MACF1 (microtubule actin crosslinking factor 1) is a member of the spectraplakins superfamily, which can bind to both F-actin and MT (Karakesisoglou et al., 2000; Leung et al., 1999; Sun et al., 2001). As a ∼600 kDa cytoskeletal linker, MACF1 has been reported to enhance epidermis and vertebral cortex neuron migration and polarization, via controlling MT organization and MT-FA (focal adhesion) dynamics (Ka et al., 2014; Wu et al., 2011). In addition, MACF1 deficiency changed the position of the nucleus relative to the Golgi body, a responsive indicator for cell polarization in keratinocytes. Wu et al. reported that MACF1 deficiency reduced keratinocyte migration and inhibited FA dynamics (Wu et al., 2008). Moreover, MACF1 was highly expressed in preosteoblasts, and the co-localization of MACF1 and the cytoskeleton was affected in preosteoblasts when MACF1 expression levels were altered by environmental stimuli (Qian et al., 2009). Furthermore, MACF1 knockdown induced cytoskeleton redistribution in MC3T3-E1 cells (Hu et al., 2015). However, the regulation by MACF1 of preosteoblast migration and its molecular mechanism are still unclear.
In the present study, to further reveal the function of MACF1 in preosteoblast migration, MACF1 knockdown and MACF1 overexpression MC3T3-E1 cell models were established and adopted to evaluate cell migration and polarization. Then the distribution of EB1 and colocalization of EB1 with p[Y418] Src and APC was determined to uncover the mechanism. These results showed a novel role of MACF1 on mediating preosteoblast migration and offered a new insight into both MACF1 and preosteoblast function.
RESULTS
MACF1 enhanced preosteoblast cell migration in vitro
Monoclonal MACF1 overexpressed preosteoblast (P-ACF7) and control cell (P-C1) models were established and MACF1 expression was confirmed at both the RNA and protein level (Fig. 1A; Fig. S1). Cell migration was detected using a transwell chamber assay and a wound healing assay. As shown in Fig. 1B, MACF1 overexpression increased the number of migratory MC3T3-E1 cells by 50.7±7.6% (Fig. 1B, P<0.001), and increased MC3T3-E1 migration distance by 62.5±0.9% compared to P-C1 (Fig. 1D, P<0.001). Conversely, for MACF1 knockdown MC3T3-E1 (sh-MACF1), migratory cell numbers decreased by 64.3±4% (Fig. 1C), and cell migration distance was reduced by 37.5±0.9% (Fig. 1E, P<0.001), compared to the negative control (sh-NC).
Fig. 1.
MACF1 enhances MC3T3-E1 preosteoblast migration in vitro. (A) Establishment of MACF1 overexpressed MC3T3-E1 cell. (B,C) The number of cells that had migrated to the lower chamber was visualized with DAPI and quantitatively analyzed after 12 h incubation (n=3). (D,E) Migration distance of the cell was measured and quantitatively analyzed. (F,G) Migration trajectory of individual cells was monitored by time-lapse videomicroscopy and cell migration speed was quantitatively analyzed (n=20). (B,D,F) MACF1 overexpression MC3T3-E1 cell; (C,E,G) MACF1-knockdown MC3T3-E1 cell. Mean±s.d., ***P<0.001. Scale bars: for B and C: 100 μm for D and E: 200 μm.

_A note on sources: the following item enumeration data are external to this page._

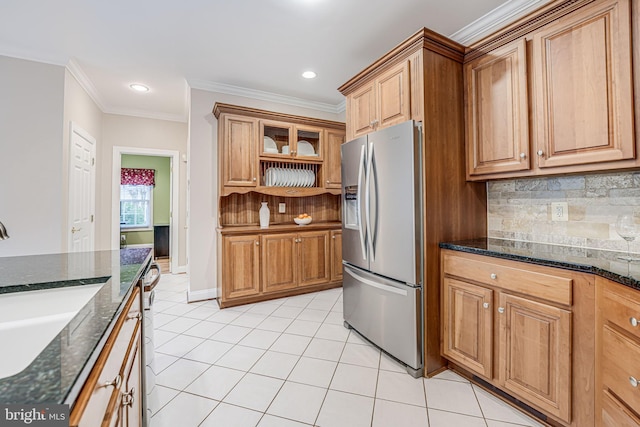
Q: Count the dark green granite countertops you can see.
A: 2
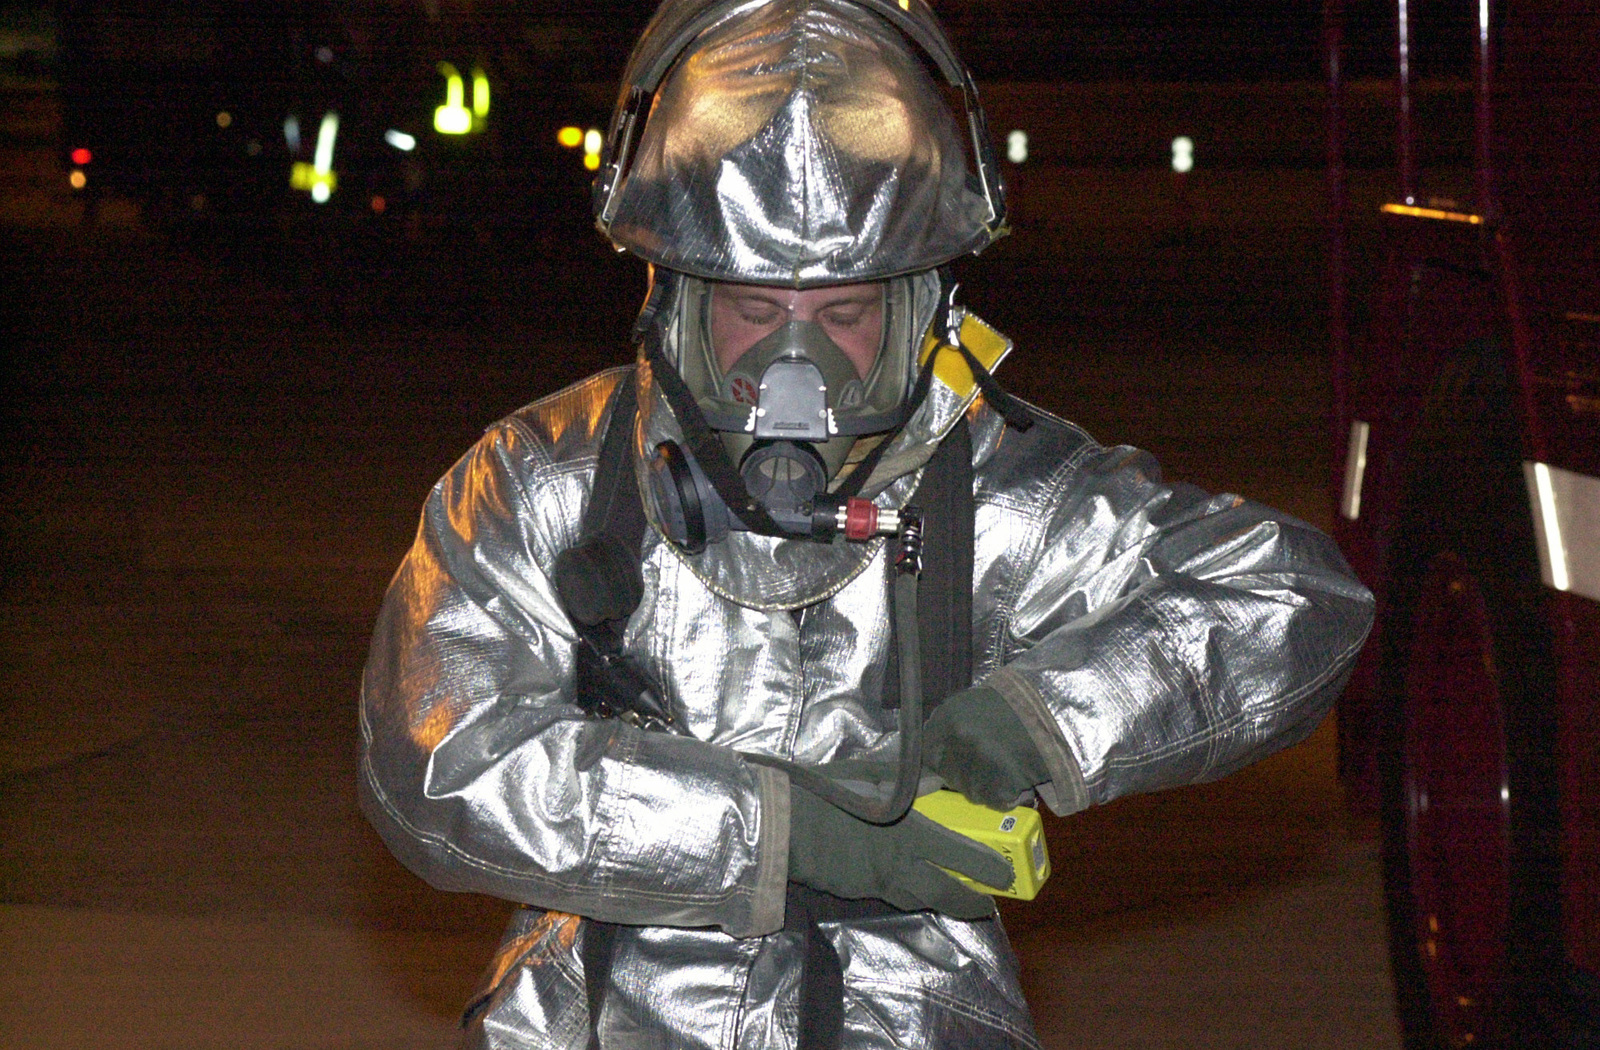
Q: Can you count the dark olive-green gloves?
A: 2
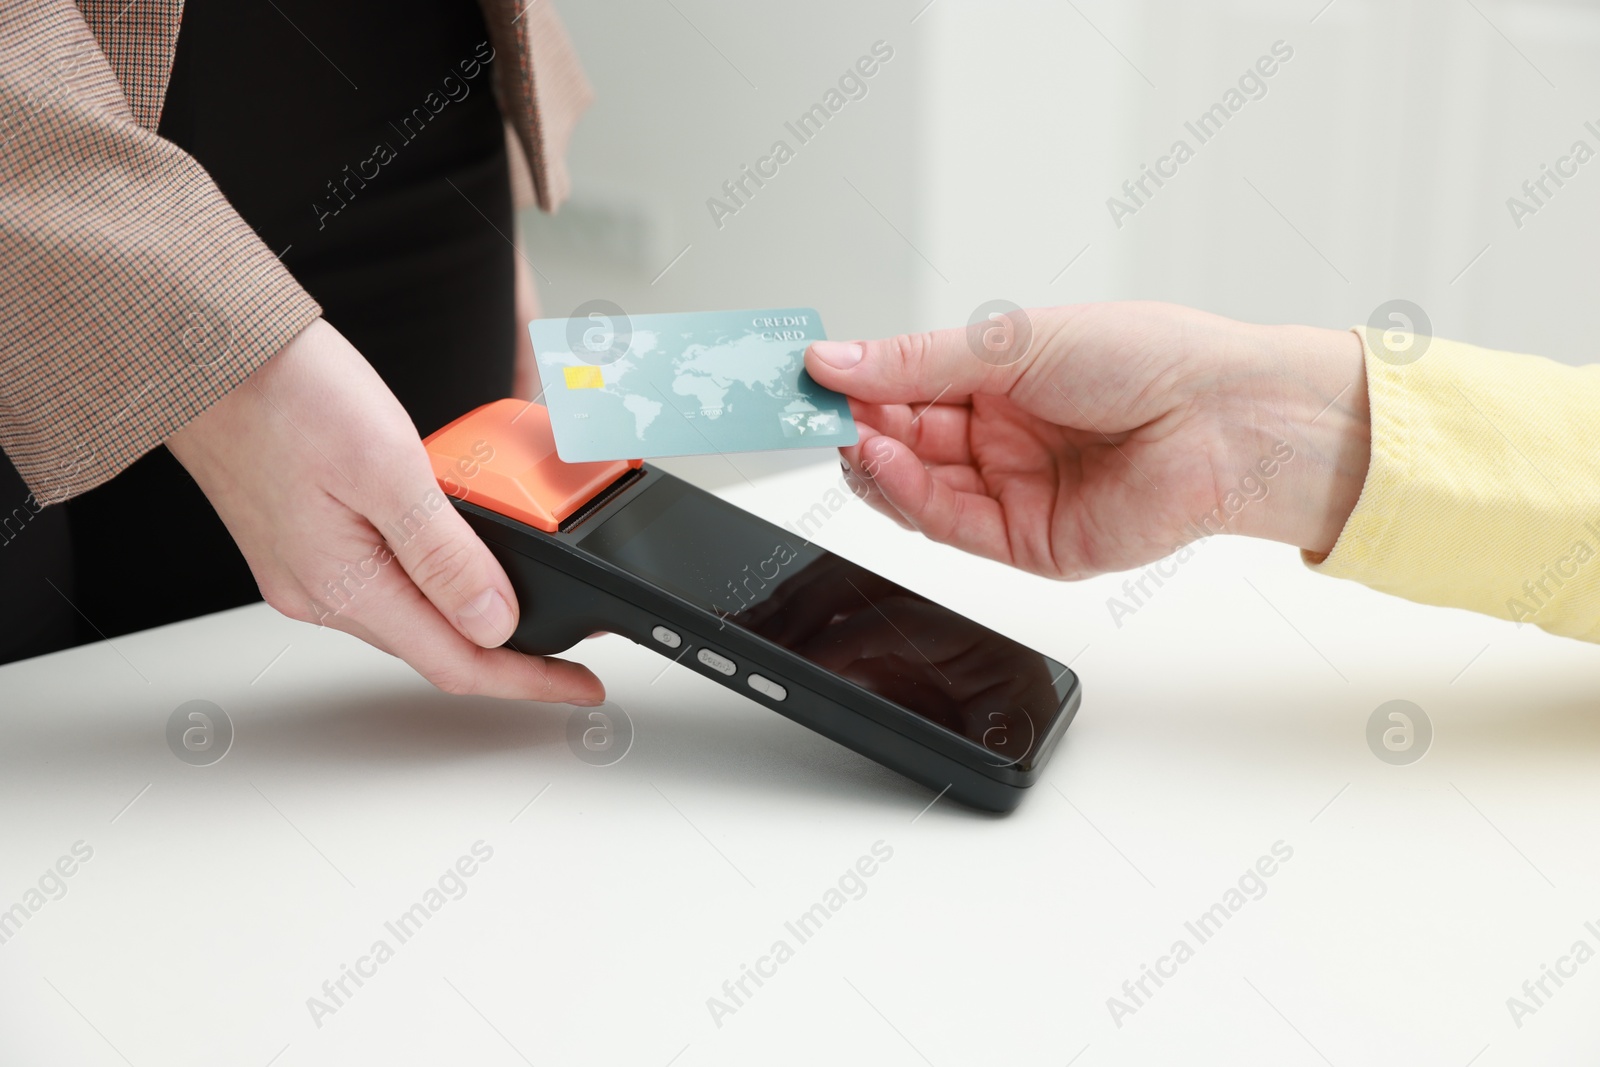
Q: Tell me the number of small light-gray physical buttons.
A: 3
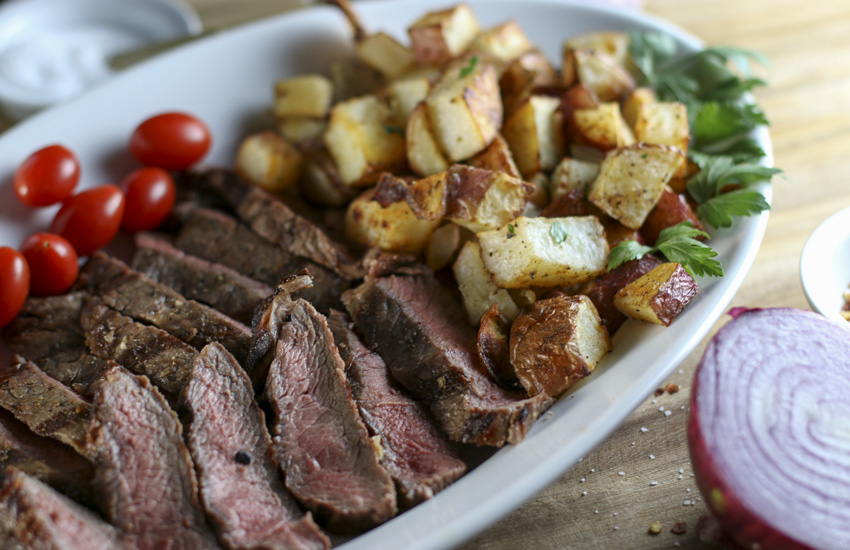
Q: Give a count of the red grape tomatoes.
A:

We used videomicroscopy to monitor the speed and directed migration of individual MC3T3-E1 cells. The representative cells were highlighted to show the movement traces (Fig. 1F,G). As the results demonstrated, over-expression of MACF1 made the trajectory of cells more directional and straighter, while knocking down MACF1 led to random and curved movement of cells. The speed of P-ACF7 cells was also significantly faster than P-C1 cells, but sh-MACF1 cells moved much more slowly than sh-NC cells. Quantification of these movement speeds revealed that MACF1 overexpression increased preosteoblast migration speed by 47.3% (Fig. 1F, P<0.001) and MACF1 knockdown decreased migration speed by 33.3% (Fig. 1G, P<0.001), as compared to their control cells. These results suggested that MACF1 might promote osteoblast migration in vitro.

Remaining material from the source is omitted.